Die Kurzarbeit ist leider zu einem Dauerzustand geworden, weshalb es bei der betrieblichen Altersversorgung (bAV) zu Fragen und Problemen kommen kann. Arbeitgeber geraten in finanzielle Engpässe und melden beim Tarifpartner oder beim Betriebsrat eine Anpassung hinsichtlich der Aufbringung der Beiträge an.

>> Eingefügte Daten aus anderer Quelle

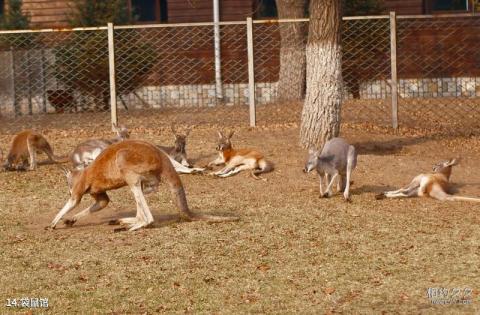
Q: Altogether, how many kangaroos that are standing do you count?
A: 3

Bei der Beratung von Betriebsräten und Arbeitnehmern ist jeder Einzelfall gesondert zu betrachten: Die unterschiedlichen Versorgungszusagen/-ordnungen und Durchführungswege, die Art der Finanzierung und das Kleingedruckte der Versicherungsbedingungen beeinflussen die rechtliche Situation und damit die konkreten Handlungsoptionen.
Ungeachtet der Details ist es wichtig, einige Grundsätze zu kennen und zu beachten. Nachfolgend die wichtigsten Fragen und Antworten aus Arbeitnehmersicht:
1. Spezialregelung in der Versorgungsordnung?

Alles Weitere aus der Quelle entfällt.